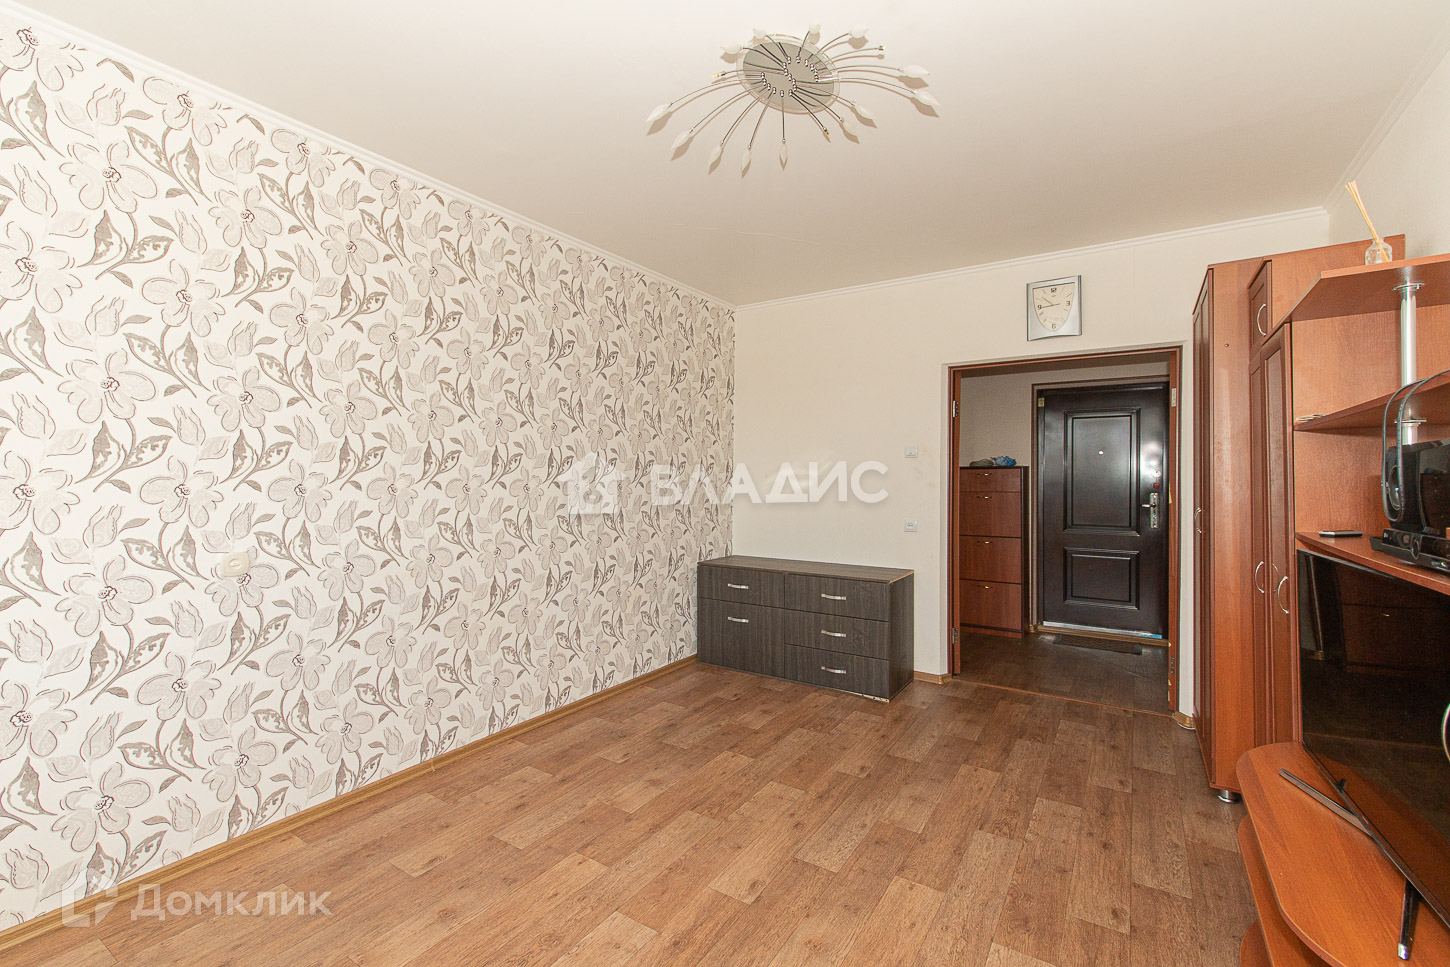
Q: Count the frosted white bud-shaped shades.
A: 13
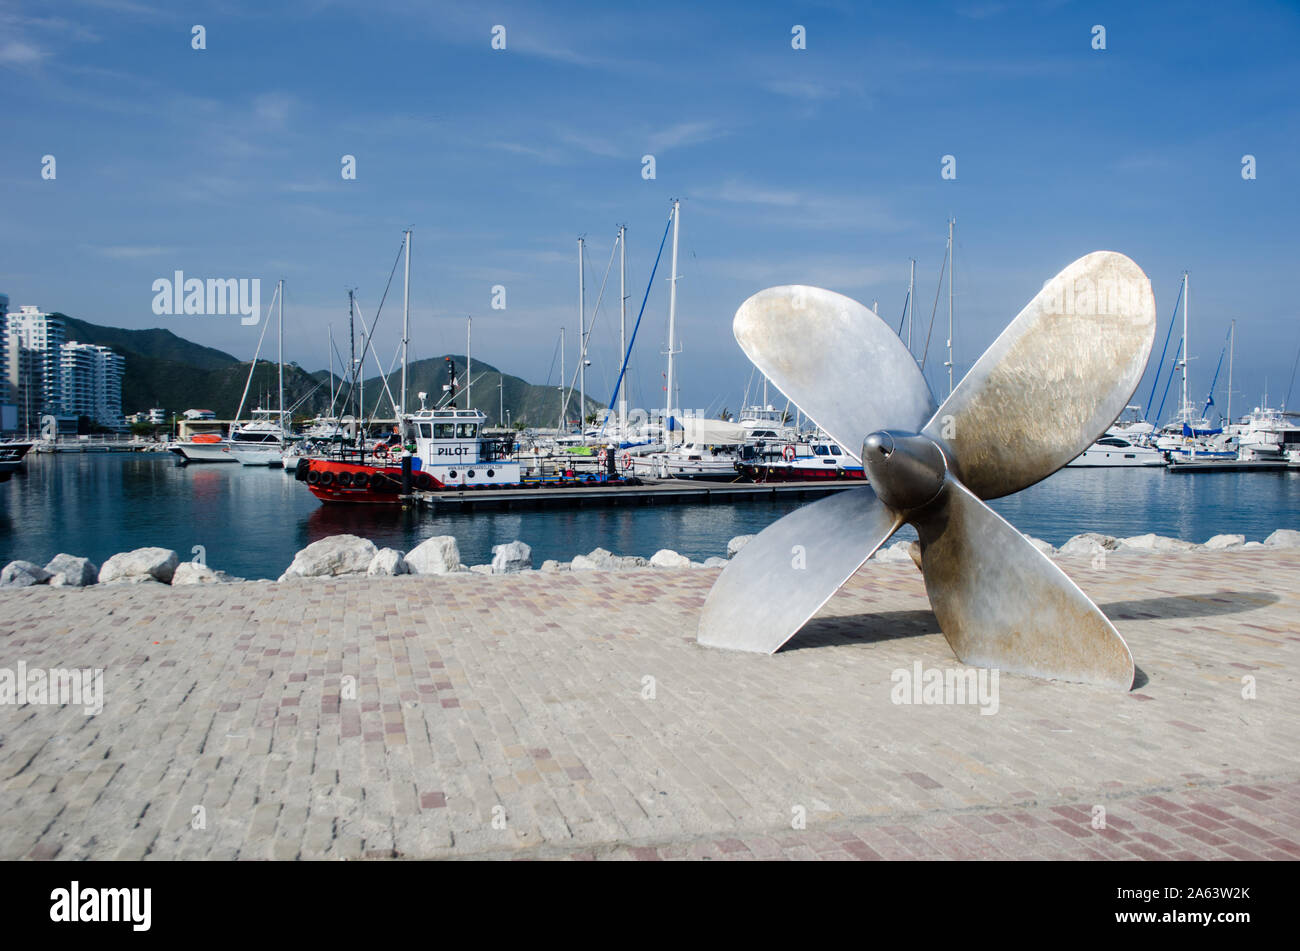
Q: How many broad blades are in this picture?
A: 4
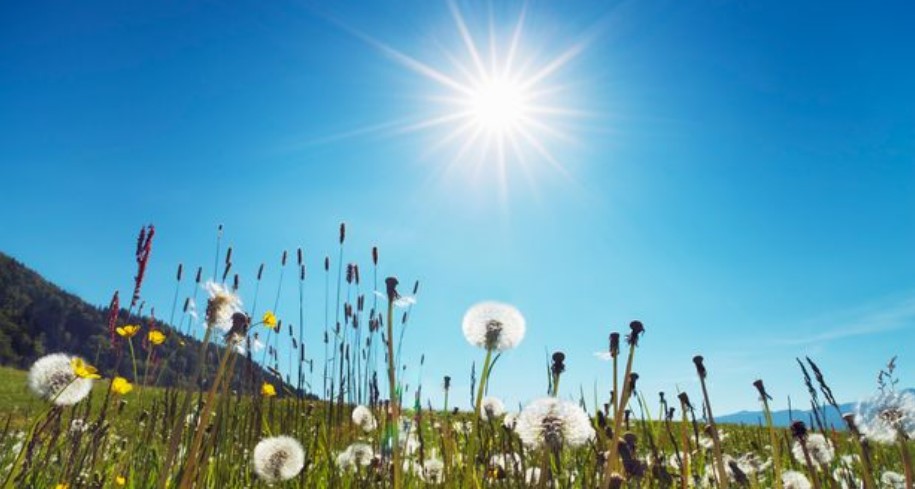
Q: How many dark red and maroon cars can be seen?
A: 0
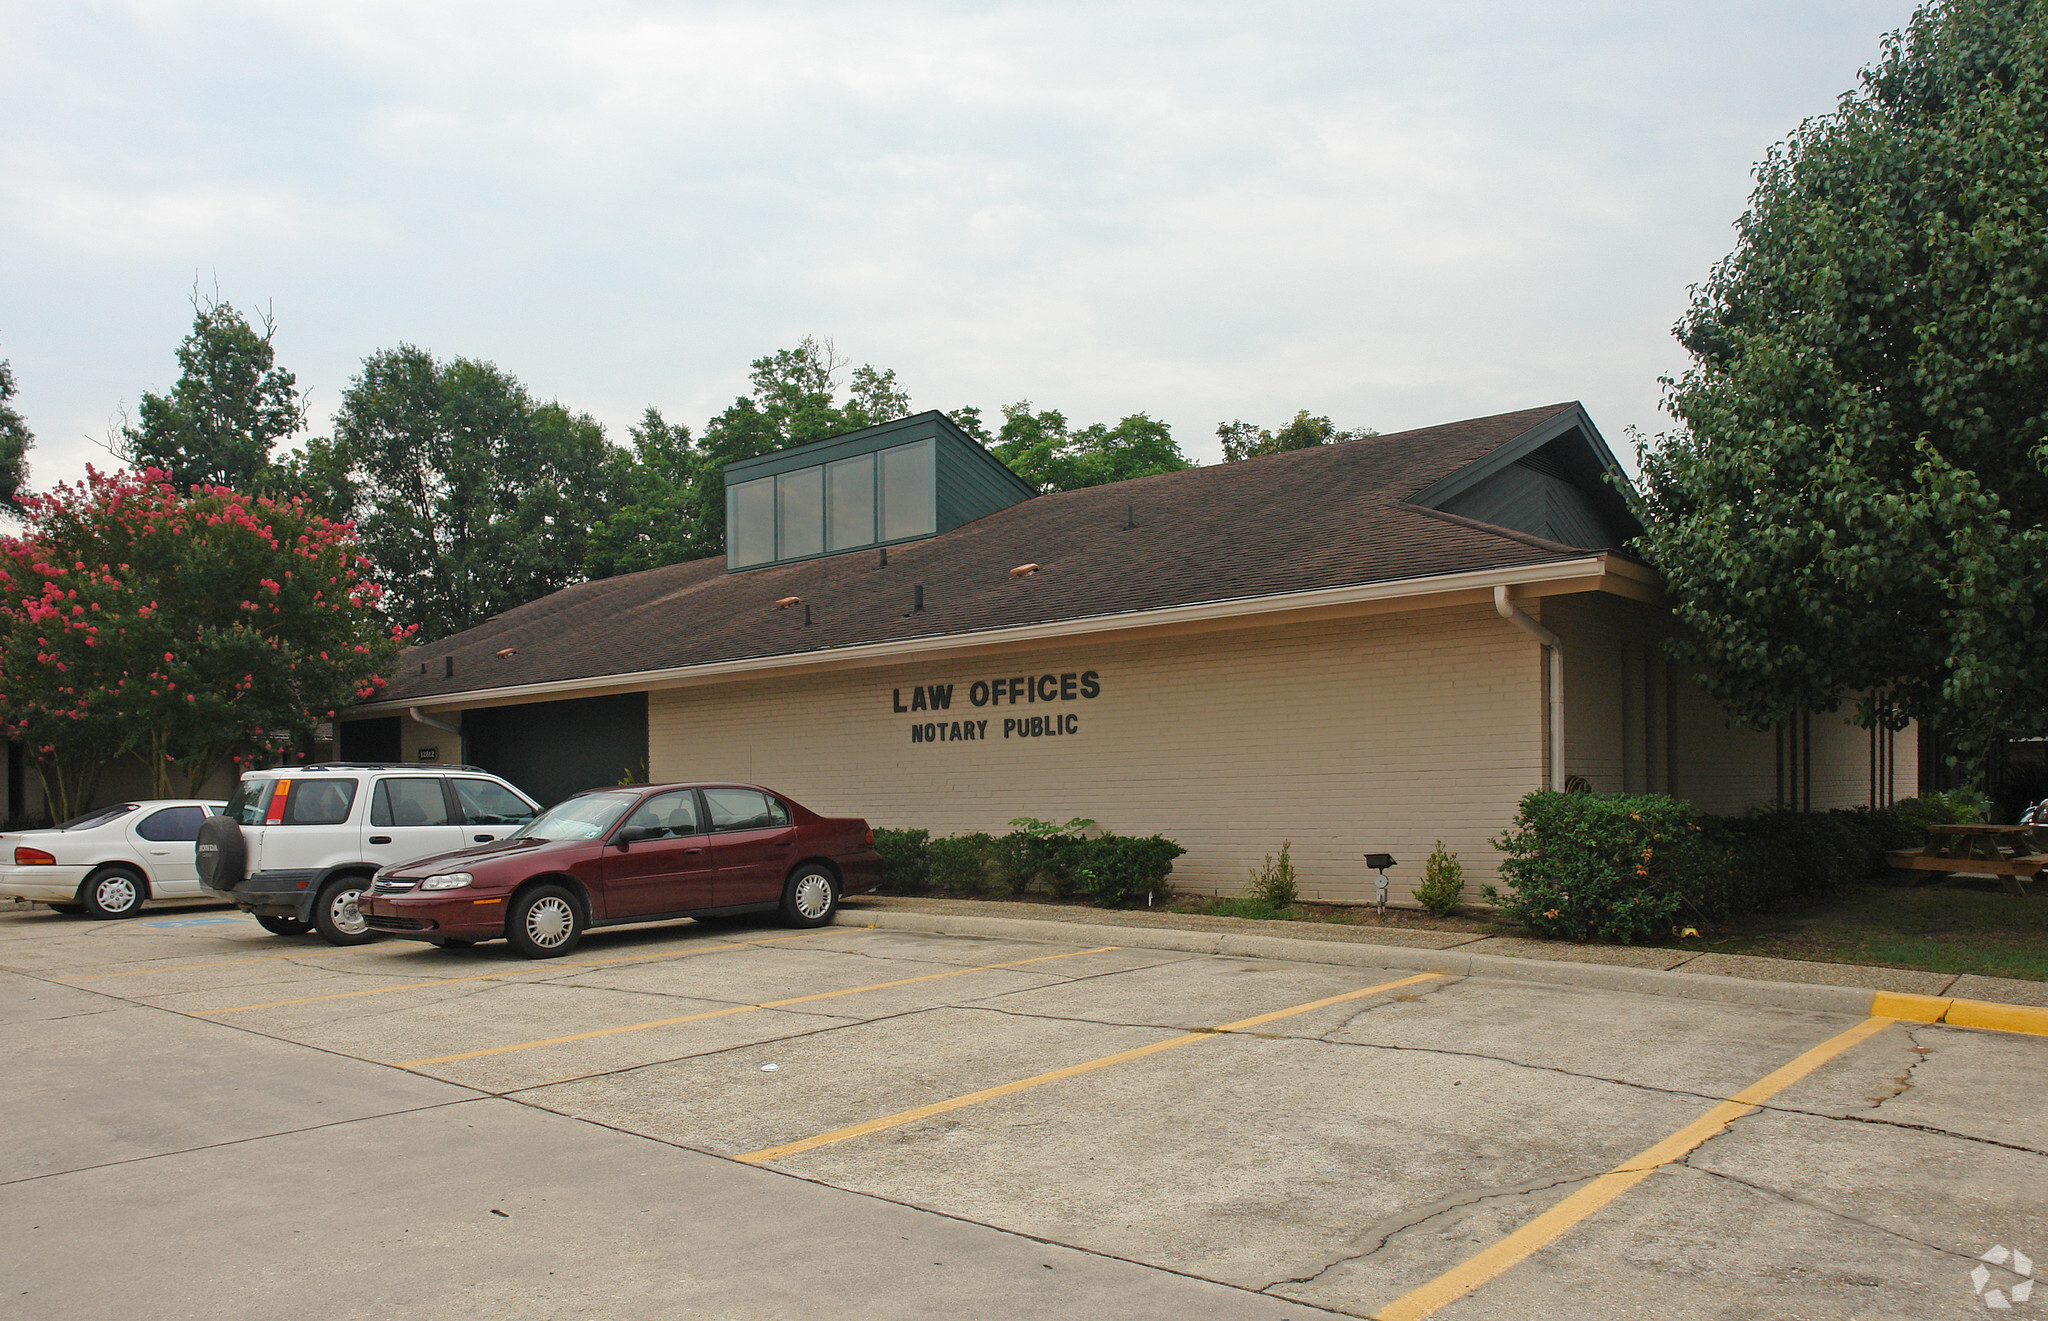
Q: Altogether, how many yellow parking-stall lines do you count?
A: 5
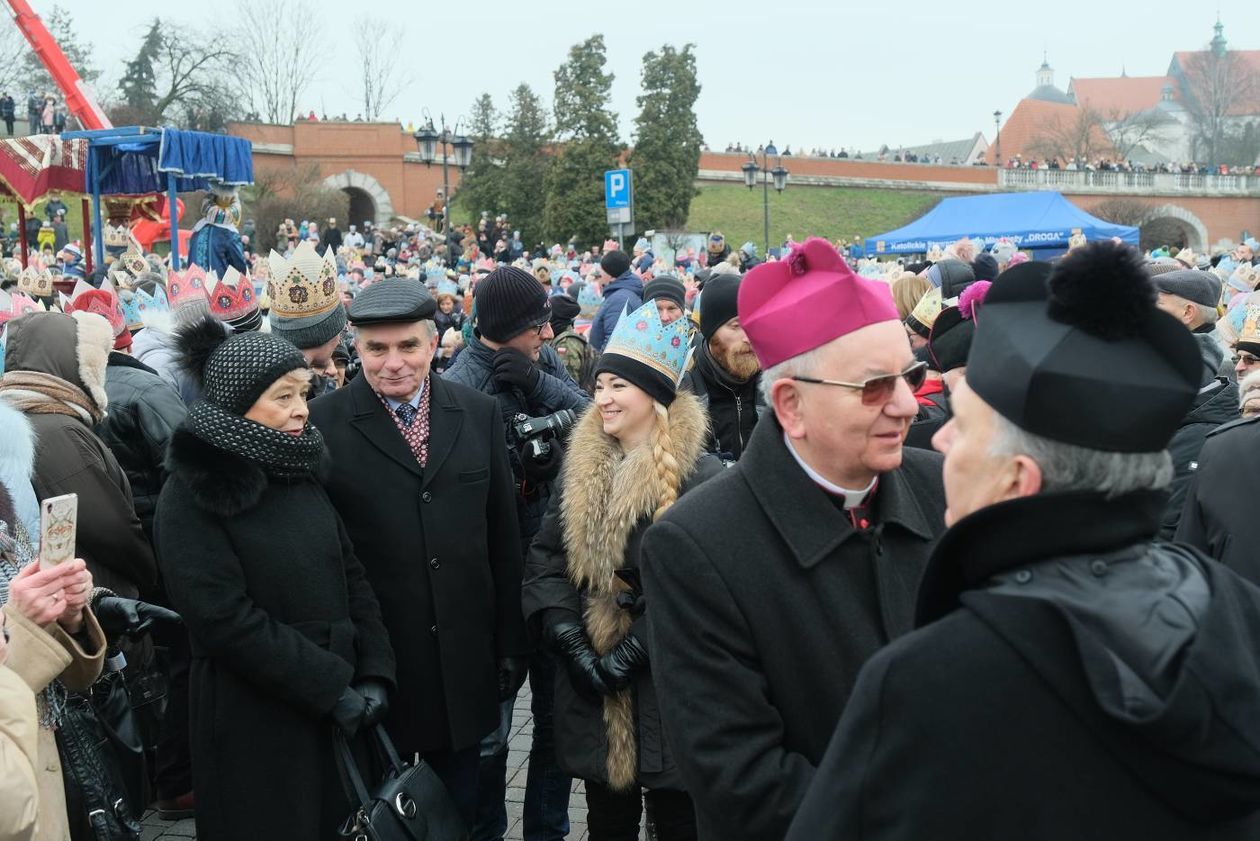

> Work task
Read the data above and pull out each line that holds the string "many".

> Your solution
Q: How many broad blades are in this picture?
Q: How many dark red and maroon cars can be seen?
Q: Altogether, how many yellow parking-stall lines do you count?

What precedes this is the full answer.